Representación del modelo Gordon para la tasa de capitalización

Otra representación de la tasa de capitalización proviene del Modelo de Crecimiento de Gordon, que también se denomina modelo de descuento de dividendos (DDM). Es un método para calcular el valor intrínseco del precio de las acciones de una empresa independientemente de las condiciones actuales del mercado, y el valor de las acciones se calcula como el valor presente de los futuros dividendos de una acción. Matemáticamente,

Valor de la acción = Flujo de caja anual de dividendos esperado / (Tasa de rendimiento requerida por el inversor – Tasa de crecimiento de dividendos esperada)

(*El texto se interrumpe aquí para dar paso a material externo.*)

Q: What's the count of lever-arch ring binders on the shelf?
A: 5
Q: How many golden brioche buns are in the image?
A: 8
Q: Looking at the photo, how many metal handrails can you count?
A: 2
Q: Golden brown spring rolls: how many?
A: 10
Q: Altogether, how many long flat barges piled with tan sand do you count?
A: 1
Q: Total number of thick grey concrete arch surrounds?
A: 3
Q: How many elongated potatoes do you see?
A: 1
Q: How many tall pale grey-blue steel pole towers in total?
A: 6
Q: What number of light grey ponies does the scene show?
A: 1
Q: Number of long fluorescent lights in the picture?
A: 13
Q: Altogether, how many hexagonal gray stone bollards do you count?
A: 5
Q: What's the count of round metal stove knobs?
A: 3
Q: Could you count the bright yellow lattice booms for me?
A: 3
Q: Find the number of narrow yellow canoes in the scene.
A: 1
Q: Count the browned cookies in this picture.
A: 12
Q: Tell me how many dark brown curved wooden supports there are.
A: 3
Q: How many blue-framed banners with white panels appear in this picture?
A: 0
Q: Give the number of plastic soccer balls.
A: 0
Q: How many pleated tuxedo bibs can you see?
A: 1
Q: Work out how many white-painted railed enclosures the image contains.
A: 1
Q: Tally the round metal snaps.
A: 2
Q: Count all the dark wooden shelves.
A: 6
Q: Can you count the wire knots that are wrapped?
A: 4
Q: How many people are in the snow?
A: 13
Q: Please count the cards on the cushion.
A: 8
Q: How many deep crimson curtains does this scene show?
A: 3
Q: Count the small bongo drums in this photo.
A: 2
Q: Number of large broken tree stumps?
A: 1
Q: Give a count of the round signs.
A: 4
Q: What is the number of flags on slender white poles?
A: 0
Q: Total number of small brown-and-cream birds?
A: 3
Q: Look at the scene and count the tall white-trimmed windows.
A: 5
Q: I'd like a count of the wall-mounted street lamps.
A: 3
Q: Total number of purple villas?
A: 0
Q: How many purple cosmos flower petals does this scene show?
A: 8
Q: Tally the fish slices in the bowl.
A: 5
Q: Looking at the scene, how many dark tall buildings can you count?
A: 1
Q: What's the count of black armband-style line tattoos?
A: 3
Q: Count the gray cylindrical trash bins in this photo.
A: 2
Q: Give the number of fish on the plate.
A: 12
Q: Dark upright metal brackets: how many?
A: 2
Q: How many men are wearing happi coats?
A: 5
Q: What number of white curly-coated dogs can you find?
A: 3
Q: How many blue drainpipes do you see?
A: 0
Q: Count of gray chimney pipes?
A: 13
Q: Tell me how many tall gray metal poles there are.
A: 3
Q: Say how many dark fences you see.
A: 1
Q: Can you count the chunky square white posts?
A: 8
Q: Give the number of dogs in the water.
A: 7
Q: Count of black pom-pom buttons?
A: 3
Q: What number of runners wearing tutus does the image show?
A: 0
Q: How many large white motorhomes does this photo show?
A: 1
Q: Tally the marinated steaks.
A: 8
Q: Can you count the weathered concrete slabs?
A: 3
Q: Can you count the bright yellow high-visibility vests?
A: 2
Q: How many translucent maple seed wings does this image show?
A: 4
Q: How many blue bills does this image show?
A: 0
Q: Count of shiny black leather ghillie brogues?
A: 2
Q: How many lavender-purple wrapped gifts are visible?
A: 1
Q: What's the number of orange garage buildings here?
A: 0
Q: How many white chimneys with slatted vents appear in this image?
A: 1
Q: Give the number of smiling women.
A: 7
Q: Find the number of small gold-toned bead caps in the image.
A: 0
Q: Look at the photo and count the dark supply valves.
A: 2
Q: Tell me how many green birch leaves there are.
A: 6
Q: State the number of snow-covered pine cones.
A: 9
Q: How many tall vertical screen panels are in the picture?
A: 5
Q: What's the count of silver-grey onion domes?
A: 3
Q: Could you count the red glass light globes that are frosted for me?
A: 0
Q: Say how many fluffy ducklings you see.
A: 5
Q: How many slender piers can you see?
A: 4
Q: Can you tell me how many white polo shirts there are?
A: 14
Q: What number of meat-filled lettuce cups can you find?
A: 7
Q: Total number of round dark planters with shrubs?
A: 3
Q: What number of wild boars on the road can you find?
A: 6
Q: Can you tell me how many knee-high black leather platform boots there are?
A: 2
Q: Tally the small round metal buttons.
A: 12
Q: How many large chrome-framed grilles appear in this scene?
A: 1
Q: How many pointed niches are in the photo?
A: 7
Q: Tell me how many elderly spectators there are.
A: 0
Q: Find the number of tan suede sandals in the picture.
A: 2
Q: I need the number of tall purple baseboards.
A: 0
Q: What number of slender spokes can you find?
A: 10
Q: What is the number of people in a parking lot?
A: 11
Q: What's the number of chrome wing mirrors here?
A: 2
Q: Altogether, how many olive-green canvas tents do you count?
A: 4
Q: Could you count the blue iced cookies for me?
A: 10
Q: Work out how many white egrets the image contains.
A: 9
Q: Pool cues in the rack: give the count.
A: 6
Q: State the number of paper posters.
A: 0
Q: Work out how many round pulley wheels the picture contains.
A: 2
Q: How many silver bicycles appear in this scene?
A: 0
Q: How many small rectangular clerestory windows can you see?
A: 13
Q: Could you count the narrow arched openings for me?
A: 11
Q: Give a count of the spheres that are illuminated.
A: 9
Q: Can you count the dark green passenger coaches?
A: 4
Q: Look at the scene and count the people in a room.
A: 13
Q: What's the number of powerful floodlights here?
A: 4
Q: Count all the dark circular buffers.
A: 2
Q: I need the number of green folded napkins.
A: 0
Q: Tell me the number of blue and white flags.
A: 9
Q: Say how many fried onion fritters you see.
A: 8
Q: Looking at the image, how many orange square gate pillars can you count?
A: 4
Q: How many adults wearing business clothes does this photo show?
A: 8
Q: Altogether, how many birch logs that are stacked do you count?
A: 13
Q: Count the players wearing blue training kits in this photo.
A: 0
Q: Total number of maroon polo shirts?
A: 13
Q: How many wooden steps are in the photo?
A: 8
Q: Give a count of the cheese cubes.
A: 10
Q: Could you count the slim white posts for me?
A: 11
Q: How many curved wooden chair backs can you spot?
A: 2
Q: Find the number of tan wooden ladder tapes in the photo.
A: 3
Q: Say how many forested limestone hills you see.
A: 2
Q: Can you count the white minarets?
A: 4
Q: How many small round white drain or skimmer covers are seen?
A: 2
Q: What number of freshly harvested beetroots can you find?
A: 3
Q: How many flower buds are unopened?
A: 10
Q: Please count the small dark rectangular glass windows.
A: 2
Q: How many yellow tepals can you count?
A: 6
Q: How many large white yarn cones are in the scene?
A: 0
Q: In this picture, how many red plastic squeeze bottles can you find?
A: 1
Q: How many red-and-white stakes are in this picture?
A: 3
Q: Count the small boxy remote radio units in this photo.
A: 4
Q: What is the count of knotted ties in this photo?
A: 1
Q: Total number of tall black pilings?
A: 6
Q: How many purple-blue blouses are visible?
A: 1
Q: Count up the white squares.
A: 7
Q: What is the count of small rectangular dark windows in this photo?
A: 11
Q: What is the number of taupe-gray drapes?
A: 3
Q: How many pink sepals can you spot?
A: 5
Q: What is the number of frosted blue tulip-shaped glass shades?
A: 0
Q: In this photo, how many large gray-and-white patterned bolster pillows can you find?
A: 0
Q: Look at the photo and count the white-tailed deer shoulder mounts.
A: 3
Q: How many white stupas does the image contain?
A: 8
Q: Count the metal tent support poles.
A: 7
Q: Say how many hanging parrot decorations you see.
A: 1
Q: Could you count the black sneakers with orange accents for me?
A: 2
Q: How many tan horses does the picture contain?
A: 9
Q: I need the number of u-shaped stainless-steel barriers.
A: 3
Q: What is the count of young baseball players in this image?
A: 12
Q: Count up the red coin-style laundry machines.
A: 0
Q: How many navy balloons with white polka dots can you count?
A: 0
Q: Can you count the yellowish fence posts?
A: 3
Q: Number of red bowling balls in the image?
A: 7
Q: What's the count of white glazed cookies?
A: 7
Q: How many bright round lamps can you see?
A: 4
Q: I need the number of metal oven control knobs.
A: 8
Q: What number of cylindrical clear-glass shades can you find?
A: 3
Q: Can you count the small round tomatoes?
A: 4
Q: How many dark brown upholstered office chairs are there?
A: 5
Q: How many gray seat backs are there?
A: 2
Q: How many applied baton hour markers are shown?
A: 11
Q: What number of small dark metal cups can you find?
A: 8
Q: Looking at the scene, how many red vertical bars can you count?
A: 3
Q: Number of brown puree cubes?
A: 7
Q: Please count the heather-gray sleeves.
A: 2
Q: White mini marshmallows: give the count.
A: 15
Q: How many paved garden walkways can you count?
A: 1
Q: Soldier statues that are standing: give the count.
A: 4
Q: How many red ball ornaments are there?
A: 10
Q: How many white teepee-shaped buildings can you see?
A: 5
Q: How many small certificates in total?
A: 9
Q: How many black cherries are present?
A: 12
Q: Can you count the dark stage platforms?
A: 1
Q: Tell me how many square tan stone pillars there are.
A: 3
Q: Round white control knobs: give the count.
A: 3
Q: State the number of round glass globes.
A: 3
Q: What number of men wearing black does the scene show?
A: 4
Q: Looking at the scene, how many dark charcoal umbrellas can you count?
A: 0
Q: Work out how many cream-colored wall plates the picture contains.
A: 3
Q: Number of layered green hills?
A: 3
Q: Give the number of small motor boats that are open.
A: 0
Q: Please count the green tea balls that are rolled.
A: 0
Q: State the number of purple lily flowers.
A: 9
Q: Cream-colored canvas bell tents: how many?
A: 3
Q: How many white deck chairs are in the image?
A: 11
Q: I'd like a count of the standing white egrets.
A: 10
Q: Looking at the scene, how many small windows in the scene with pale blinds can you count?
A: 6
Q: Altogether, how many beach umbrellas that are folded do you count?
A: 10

Reordenando la ecuación y generalizando la fórmula más allá del dividendo,

(Tasa de rendimiento requerida – Tasa de crecimiento esperada) = Flujo de caja esperado / Valor del activo

La representación anterior coincide con la fórmula básica de la tasa de capitalización mencionada en la sección anterior. El valor del flujo de caja esperado representa los ingresos netos de explotación y el valor del activo coincide con el precio de mercado actual de la propiedad. La tasa de capitalización equivale a la diferencia entre la tasa de rendimiento requerida y la tasa de crecimiento esperada. Es decir, la tasa de capitalización es simplemente la tasa de rendimiento requerida menos la tasa de crecimiento.

Esto puede utilizarse para evaluar la valoración de una propiedad para una determinada tasa de rendimiento esperada por el inversor. Por ejemplo, digamos que los ingresos netos de explotación de una propiedad son de 50.000 dólares, y se espera que aumenten un 2% anualmente. Si la tasa de rendimiento esperada por el inversor es del 10% anual, la tasa de capitalización neta será de (10% – 2%) = 8%. Utilizándola en la fórmula anterior, la valoración del activo asciende a (50.000 dólares / 8%) = 625.000 dólares.